Rouge à lèvres sur une toile: procès à Avignon
Sam Rindy, la femme qui a déposé un baiser rouge sur une toile blanche de Cy Twombly
4.500 euros d’amende ont été requis contre la jeune femme qui avait taché une toile de Cy Twombly avec du rouge à lèvres
Rindy Sam est poursuivie pour « dégradation d’oeuvre d’art ». Elle devait comparaître le 16 août en audience de reconnaissance de culpabilité mais elle a refusé de plaider coupable pour ce chef.
La jeune femme avait embrassé fin juillet à Avignon une toile toute blanche du peintre US, qui fait partie d’un triptyque évalué à deux millions d’euros.
Estimant que le geste de Rindy Sam s’apparente à « une sorte de cannibalisme ou de parasitisme », le représentant du parquet a également demandé au tribunal correctionnel d’Avignon, comme peine complémentaire, qu’elle soit condamnée à un stage de citoyenneté.

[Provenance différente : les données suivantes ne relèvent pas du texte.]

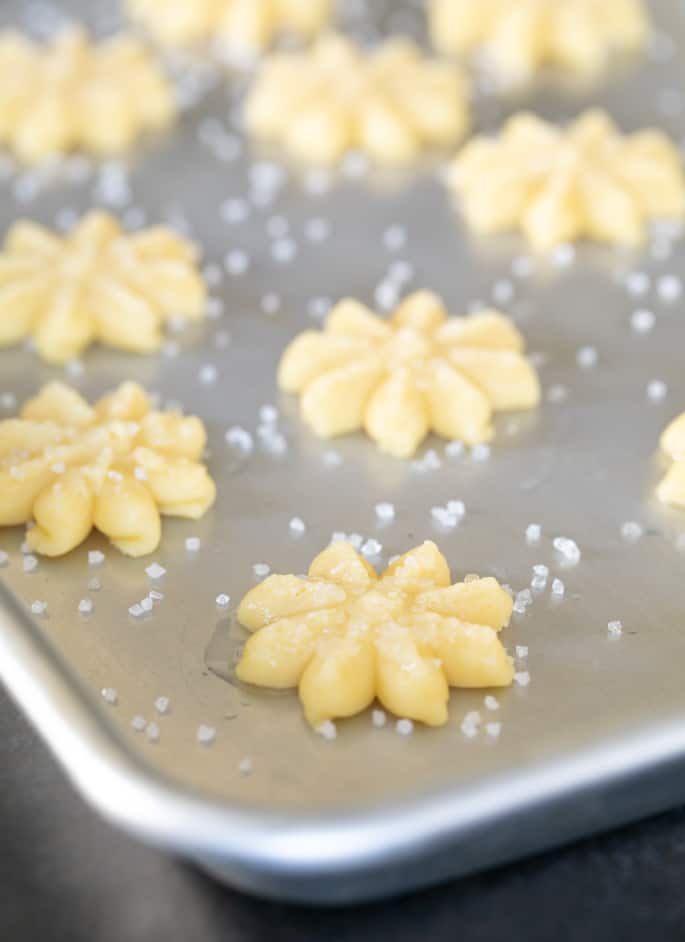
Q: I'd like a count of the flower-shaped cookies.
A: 10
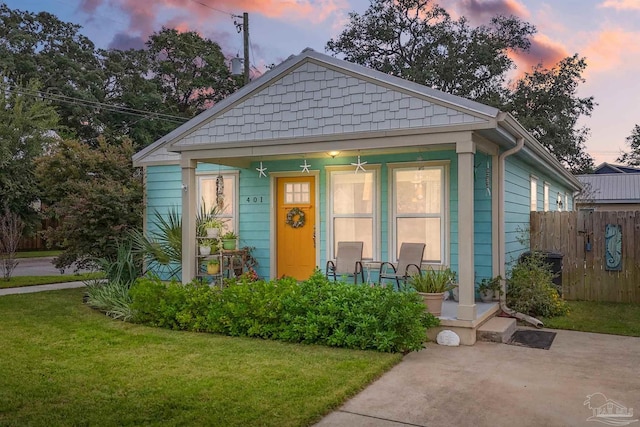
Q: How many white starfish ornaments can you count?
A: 3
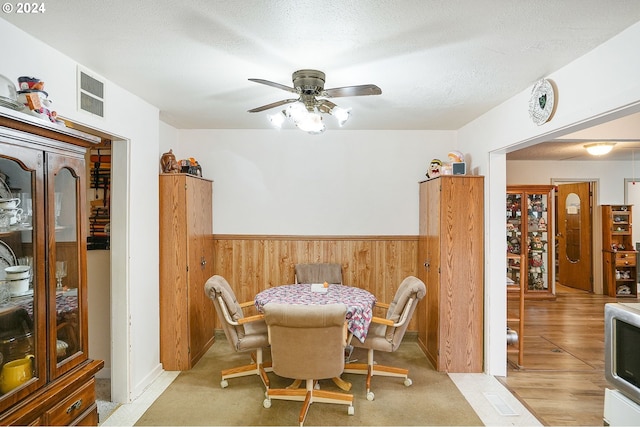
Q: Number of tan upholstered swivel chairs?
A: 4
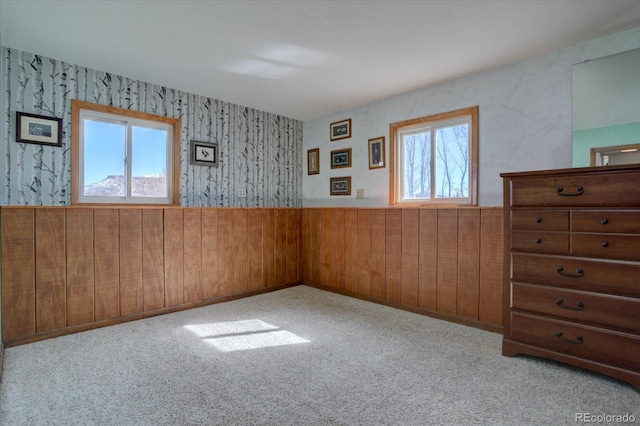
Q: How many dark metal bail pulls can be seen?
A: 4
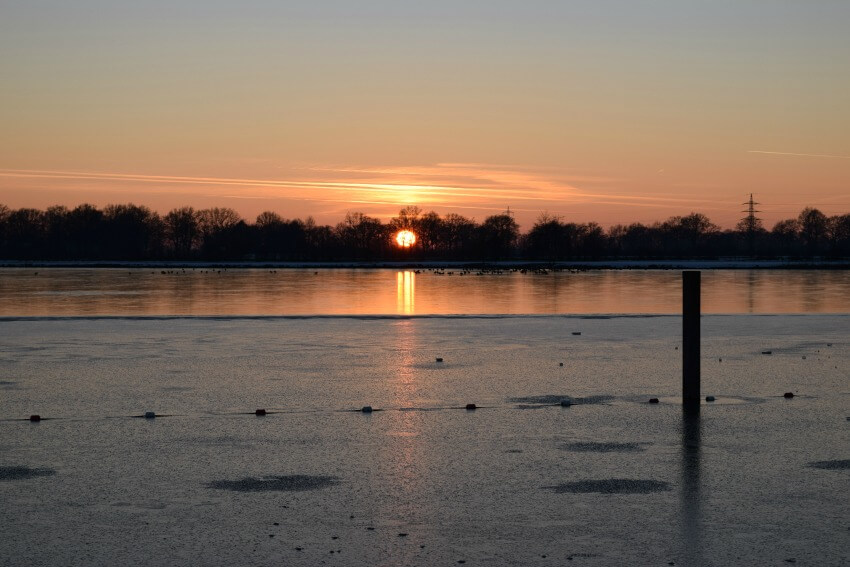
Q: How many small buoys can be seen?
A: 9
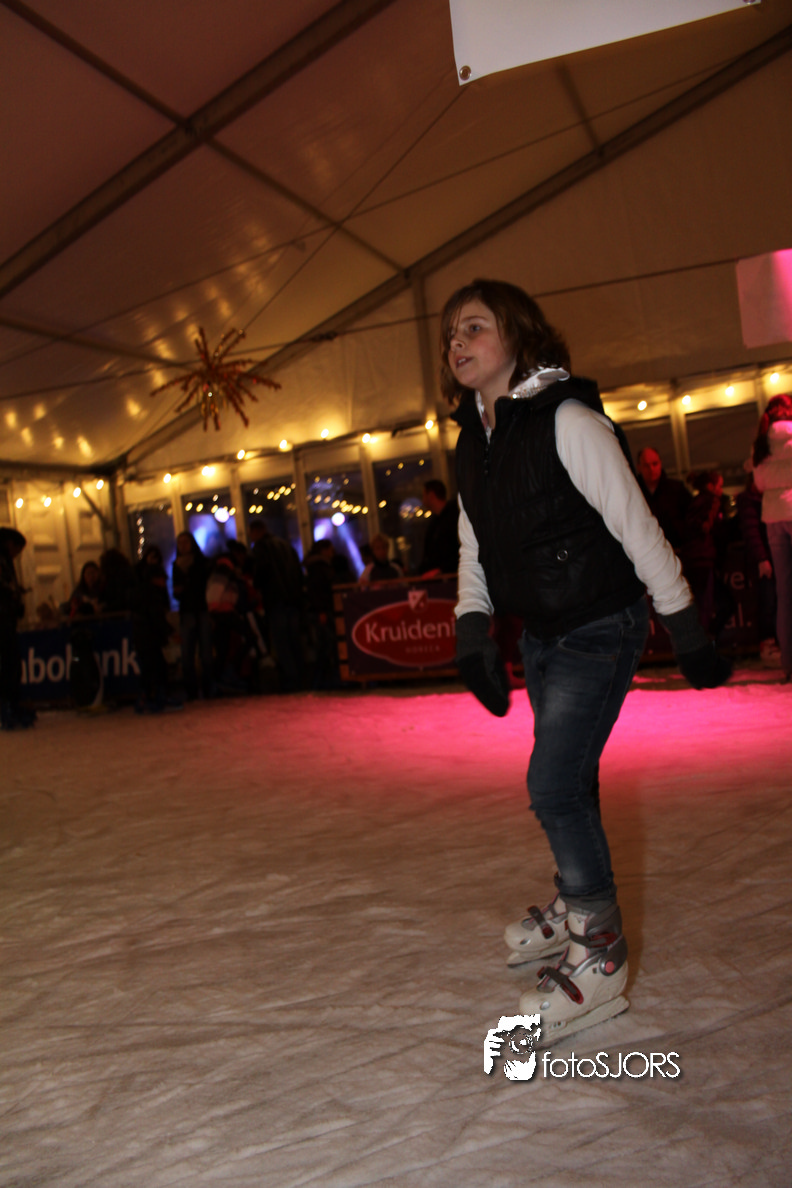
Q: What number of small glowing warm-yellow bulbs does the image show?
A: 15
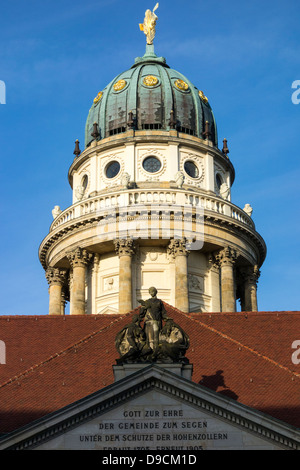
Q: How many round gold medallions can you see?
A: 5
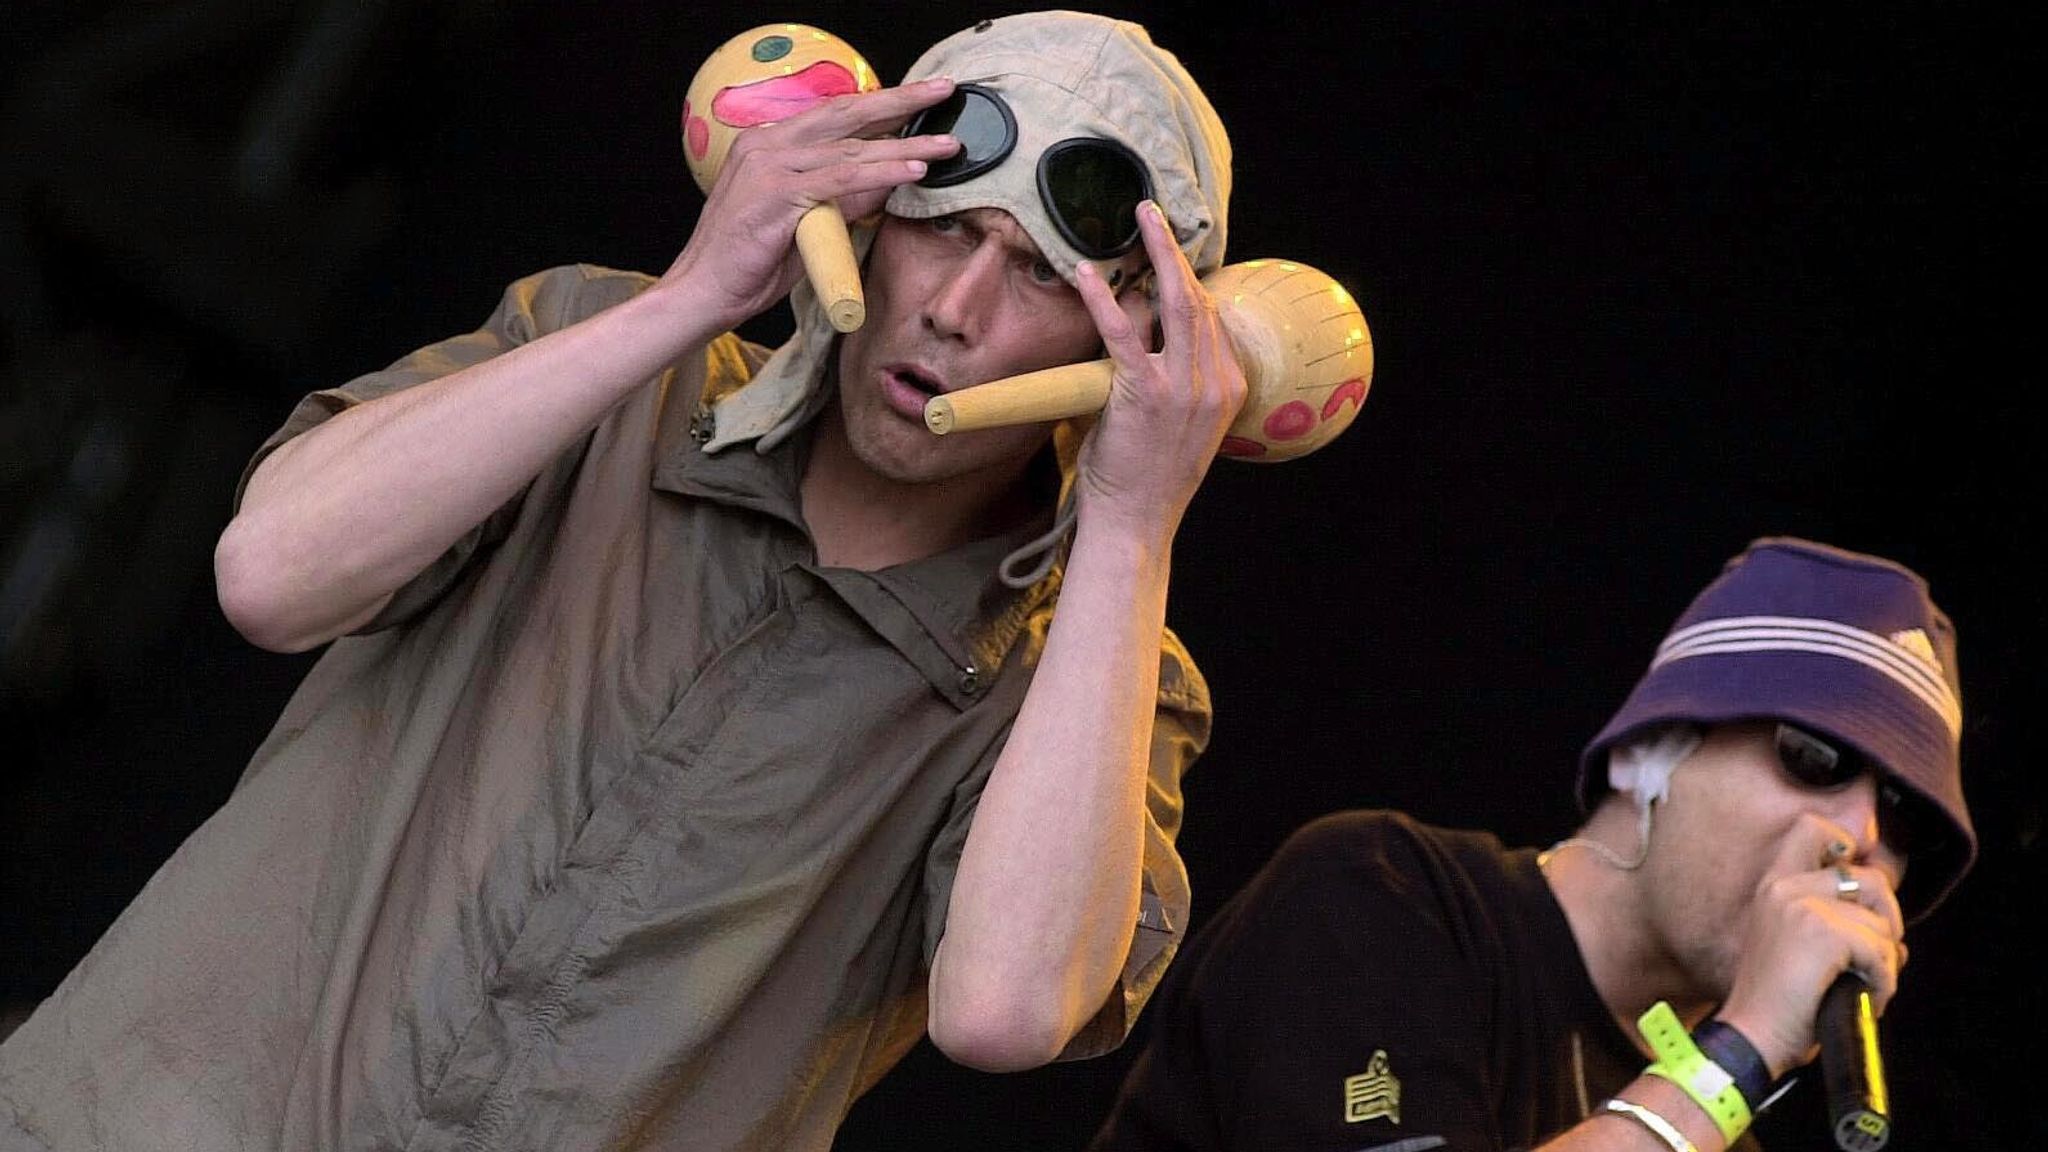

Le tableau est la propriété d’Yvon Lambert, fondateur de la collection Lambert. Elle était présentée à l’occasion d’une exposition intitulée « Blooming », consacrée à Cy Twombly et organisée par la Collection Lambert du 10 juillet au 30 septembre.
La toile initialement d’une blancheur immaculée, fait partie d’un triptyque lu-même inclus dans un polyptique de onze éléments, « Les trois dialogues de Platon« , datant de 1977.
Le directeur de la Collection Lambert et commissaire de l’exposition, Eric Mézil, avait dénoncé un « viol » de l’oeuvre d’art. Selon lui, « Le rouge à lèvres contient des matières grasses, des produits chimiques et le rouge est la couleur la plus violente: ce rouge est indélébile ».
Quand la passion rend fou
Rindy Sam, peintre cambodgienne, venue spécialement de Martigues, où elle réside, pour assister à l’exposition n’avait pas pu résister à l’attrait de l’oeuvre. Tombée en arrêt devant la toile et après avoir demandé à son fiancé de la photographier bras grands ouvert devant cette dernière, elle s’est mise, dans un éclat de bonheur, à l’embrasser.
Une véritable étreinte pour cette dame qui assure avoir vécu un acte d’amour d’une grande pureté:
« J’ai déposé un baiser. Une empreinte rouge est restée sur la toile. Je me suis reculée et j’ai trouvé que le tableau était encore plus beau… », a-t-elle confié. « J’assume mon acte. Il est beau; cette toile blanche m’a inspirée. On me dit que c’est interdit de faire des choses pareilles, mais c’était totalement spontané ».
a déclaré Rindy Sam, qui conteste avoir commis une dégradation d’oeuvre d’art.